At that time, I also noticed something a little bit fishy. You couldn’t see pricing for DVD’s on their home page anymore. It was buried deep on another page. More on that later…
What happened other than losing a million customers? At the time of the price increase, the Netflix (NFLX) share price was at its peak at just under $300. Today, the share price now sits at $130. Ouch.
Business Lesson #1 on how to Destroy your Customer Base: Raise prices on your loyal customers by 60% in troubling economic times while offering a weak service offering (streaming) when your very identity is to be an alternative to pricey cable providers and movie theaters.
What is a Qwikster?
This week brought another painful-to-watch move.
Netflix CEO, Reed Hastings, issued a public apology for the way they raised prices without giving full clarity for splitting the DVD and streaming bundle.
In the same apology, Mr. Hastings explained that they are completely splitting the DVD and streaming services and renaming the DVD service you have come to know and love “Qwikster”.
Oh… and by the way, customers will now have two separate bills, two separate accounts, and have to manage two separate movie queues.
That “apology” and move has been blasted by investors (the stock has dropped over 30% in just the last week) and customers (only about 25,000 commented on the blog post with almost all of them being frustrated and angry).
Did I mention Mr. Hastings sold off $41M worth of stock before all the changes?
Business Lesson #2 on how to Destroy your Customer Base: Skirt around the issue, apologize about it, and continue skirting around the issue (we get it, you’re going to sell off the DVD business).
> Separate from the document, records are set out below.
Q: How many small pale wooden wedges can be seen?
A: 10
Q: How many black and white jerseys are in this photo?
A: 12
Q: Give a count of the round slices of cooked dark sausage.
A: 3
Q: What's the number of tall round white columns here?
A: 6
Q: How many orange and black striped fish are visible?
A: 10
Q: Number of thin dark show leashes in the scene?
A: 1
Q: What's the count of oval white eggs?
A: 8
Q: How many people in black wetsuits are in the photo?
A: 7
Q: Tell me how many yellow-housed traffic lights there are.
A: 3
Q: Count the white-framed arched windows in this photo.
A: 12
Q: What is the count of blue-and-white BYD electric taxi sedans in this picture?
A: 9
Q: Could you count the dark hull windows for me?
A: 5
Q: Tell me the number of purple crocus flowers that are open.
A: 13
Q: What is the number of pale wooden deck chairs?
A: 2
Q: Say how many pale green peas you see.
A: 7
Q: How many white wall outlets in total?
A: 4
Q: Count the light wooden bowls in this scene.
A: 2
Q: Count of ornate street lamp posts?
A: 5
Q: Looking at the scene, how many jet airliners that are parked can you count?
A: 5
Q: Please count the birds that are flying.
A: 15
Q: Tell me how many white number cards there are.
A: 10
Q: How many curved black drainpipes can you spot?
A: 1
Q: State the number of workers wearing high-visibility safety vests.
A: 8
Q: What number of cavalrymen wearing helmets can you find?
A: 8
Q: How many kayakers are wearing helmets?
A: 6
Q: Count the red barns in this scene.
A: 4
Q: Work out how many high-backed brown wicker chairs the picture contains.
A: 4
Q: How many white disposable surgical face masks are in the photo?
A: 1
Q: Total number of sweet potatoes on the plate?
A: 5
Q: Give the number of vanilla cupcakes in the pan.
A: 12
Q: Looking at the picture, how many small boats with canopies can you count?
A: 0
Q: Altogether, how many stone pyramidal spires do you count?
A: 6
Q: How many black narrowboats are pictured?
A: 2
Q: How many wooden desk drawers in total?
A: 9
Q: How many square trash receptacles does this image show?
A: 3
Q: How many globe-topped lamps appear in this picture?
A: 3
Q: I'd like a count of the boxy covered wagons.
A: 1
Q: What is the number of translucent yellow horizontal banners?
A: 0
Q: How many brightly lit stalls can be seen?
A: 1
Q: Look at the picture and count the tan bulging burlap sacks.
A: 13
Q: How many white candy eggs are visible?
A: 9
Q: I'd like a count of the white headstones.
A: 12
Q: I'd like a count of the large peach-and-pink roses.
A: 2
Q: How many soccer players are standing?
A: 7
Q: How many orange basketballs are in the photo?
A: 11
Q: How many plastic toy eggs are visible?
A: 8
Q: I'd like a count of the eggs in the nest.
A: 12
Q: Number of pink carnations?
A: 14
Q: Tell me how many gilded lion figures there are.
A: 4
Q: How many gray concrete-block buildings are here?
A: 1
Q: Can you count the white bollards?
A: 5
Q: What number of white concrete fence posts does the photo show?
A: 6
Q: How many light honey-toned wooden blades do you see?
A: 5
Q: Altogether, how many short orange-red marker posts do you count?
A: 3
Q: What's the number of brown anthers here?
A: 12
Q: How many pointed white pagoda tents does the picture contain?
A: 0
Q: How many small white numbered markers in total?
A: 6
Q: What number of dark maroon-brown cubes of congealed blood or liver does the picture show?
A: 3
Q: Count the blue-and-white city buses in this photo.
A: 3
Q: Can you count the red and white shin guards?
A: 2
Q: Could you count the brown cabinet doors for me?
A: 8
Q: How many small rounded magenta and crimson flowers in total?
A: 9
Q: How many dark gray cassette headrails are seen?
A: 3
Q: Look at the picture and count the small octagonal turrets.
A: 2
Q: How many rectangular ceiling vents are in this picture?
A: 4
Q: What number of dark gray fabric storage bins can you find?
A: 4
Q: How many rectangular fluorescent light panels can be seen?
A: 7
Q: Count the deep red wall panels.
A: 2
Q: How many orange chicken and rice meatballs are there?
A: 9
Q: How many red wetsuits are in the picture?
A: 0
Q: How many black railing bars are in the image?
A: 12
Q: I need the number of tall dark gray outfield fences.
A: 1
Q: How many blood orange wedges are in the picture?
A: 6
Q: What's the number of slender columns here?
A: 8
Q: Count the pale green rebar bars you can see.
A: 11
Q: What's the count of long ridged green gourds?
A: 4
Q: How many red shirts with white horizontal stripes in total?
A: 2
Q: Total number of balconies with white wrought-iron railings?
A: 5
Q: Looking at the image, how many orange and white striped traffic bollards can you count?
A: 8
Business Lesson #3 on how to Destroy your Customer Base: Sell $41M worth of your stock when you are CEO before making widespread changes to your business model that send the share price into the ground.
Business Lesson #4 on how to Destroy your Customer Base: Bash your customers enough times to wake them from their subscription autopilot-paying coma to say “OK, I’m done now”.
If you are a Netflix customer, was this the last straw for you?